FWI: In my lineage, even when launching a series of linked "chain punches" the extending punch uses an explosive "yang" force, while the withdrawing punch flows back softly with a  "yin" energy so that our opponent cannot "ride the force back in to strike us. And, of course, the shoulders although elastic, do not do an overt rotation as a method of generating power.

_
Secondly, _you state: _All power generated from the counter force from the ground. The harder that you step down to the ground, the more counter force that you can borrow from the ground._ In the VT/WC I have trained, our punch isn't powered by a vertical weight drop or a hard step. You do see that in other CMA. In WC/VT our power generation is different.

Of course, stepping _can _add power, but we do not emphasize rising and sinking  the way many traditional Chinese martial arts do. _Fou, chum, tun, tou_ is not a central theme in my lineage. You _may _find it in some VT/WC but it is_ muted,_ unless the WC is blended with other arts, such as Eddie Chong adding elements of Bak Mei to his WC.   

_
And lastly,_ twisting does not increase the power of a bullet. Gunmakers learned to rifle their barrels to increase the accuracy of bullets. The rotation gyroscopically increases stability which in turn improves accuracy at range. The same is true of other projectiles such as arrows, etc. That is not the same as powering a punch!

Now, twisting or torquing is one method often used to dig-in, penetrate and release power as the punch drives into it's target. Fair enough.
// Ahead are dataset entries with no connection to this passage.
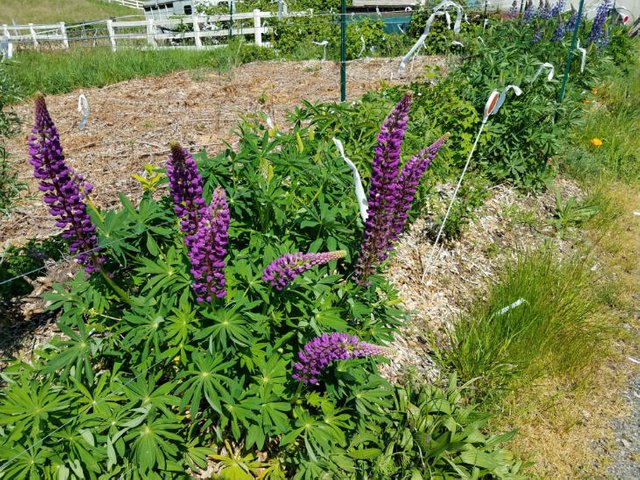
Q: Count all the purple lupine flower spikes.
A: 7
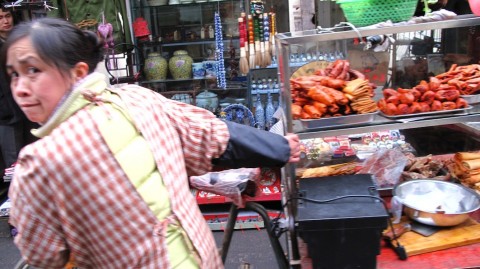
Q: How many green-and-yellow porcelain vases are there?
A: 2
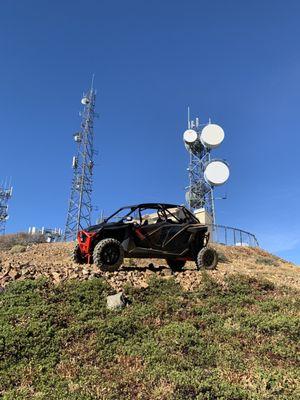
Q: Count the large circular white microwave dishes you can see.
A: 3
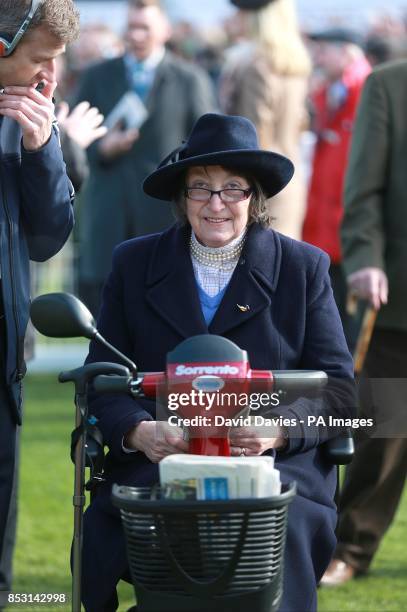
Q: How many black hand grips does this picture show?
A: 2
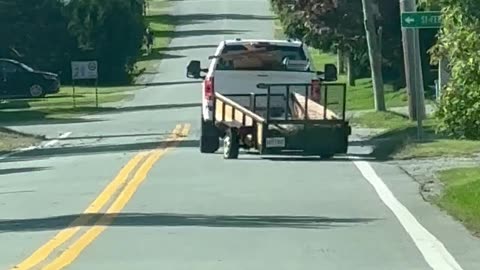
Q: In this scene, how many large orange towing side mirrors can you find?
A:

In VT/WC we generally employ other methods to good effect.

LFJ had a point. It's probably not helpful to _generalize_ using concepts held dear in many other CMA when speaking of WC/VT. We often do things differently, but _different isn't automatically wrong. _And, come to think of it... t_hat's_ a point I'd like to remind LFJ of as well!!!


----------



## geezer (Jun 16, 2017)

Kung Fu Wang said:


> 1. Body unification - all body pieces move and stop at the same time.
> 2. Body rotation - body push/pull arm.
> 3. Borrow force from the ground - bend knee, straight knee.
> 
> ...



I see way too much body movement for the lineage I train. He bounces up and down like a basketball and wriggles like a snake-charmer! Most lineages ....of _Yip Man Ving Tsun _anyway, minimize rising and falling movements. This is _not_ our method of power generation.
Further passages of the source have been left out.